Smart Concierge Buddy ("the app") is a personal travel departure concierge. This policy describes what data Smart Concierge Buddy collects, how it is used, and your choices. The short version: your data is used only to run your own travel board, it is never sold, never used for advertising, and you can delete it at any time.
Account email and password (authentication), trips and reservations you add, your traveler profile (home airport, routine preferences, saved places), and optional content you submit for import (pasted confirmation emails or screenshots). This data is stored in our database (Supabase) under your account and is visible only to you, enforced by row-level security.
If you choose to connect Gmail, Smart Concierge Buddy requests the read-only scope gmail.readonly to find your travel confirmation emails (flights and hotels) and turn them into trips on your board.
Smart Concierge Buddy's use and transfer of information received from Google APIs adheres to the Google API Services User Data Policy, including the Limited Use requirements.

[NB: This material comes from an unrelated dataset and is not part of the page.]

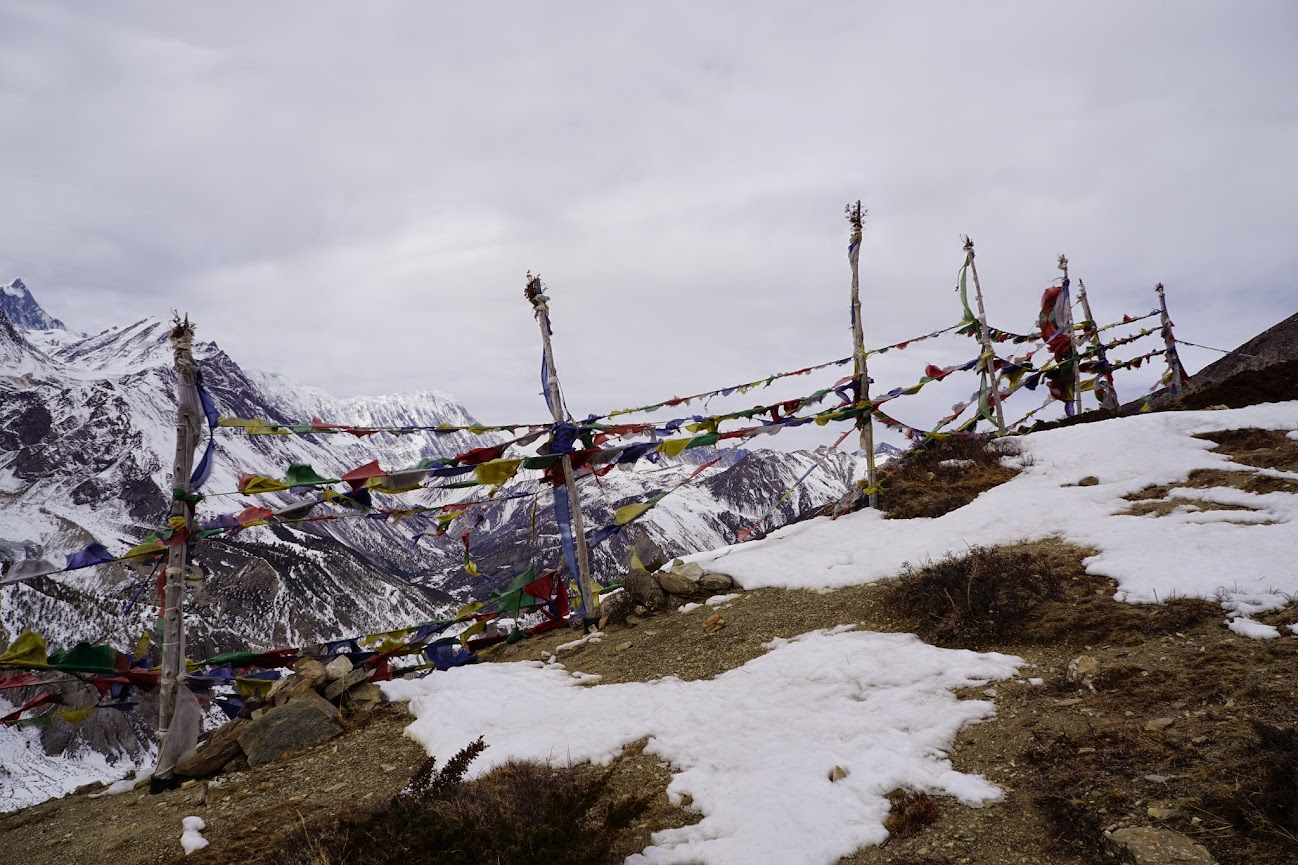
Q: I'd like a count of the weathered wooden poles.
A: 7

Smart Concierge Buddy uses Supabase (database and authentication), Vercel (application hosting), Cloudflare (push notification delivery infrastructure), Anthropic (automated parsing and assistant features), AeroDataBox (live flight status lookups by flight number — no personal data is sent), Open-Meteo (weather by airport coordinates — no personal data is sent), and Apple Push Notification service (notifications to your device). Each receives only the minimum data needed to perform its function.
Leave-by alarms are scheduled on your device. If you enable them, server-sent delay alerts use your device push token. Location (if you grant it) is used on-device to compute drive times and, optionally, to detect hotel arrival; your location is not stored on our servers.
Your data is kept while your account is active. Delete individual trips in the app at any time. To delete your account and all associated data, use the in-app option or email rushilpatel@favordeliveryheb.com — deletion is completed within 30 days.
Data is encrypted in transit (TLS) and at rest by our storage providers. Access to your rows is enforced with database row-level security tied to your authenticated session. API keys and push credentials are held server-side only.
We will post any material changes to this page and update the effective date above.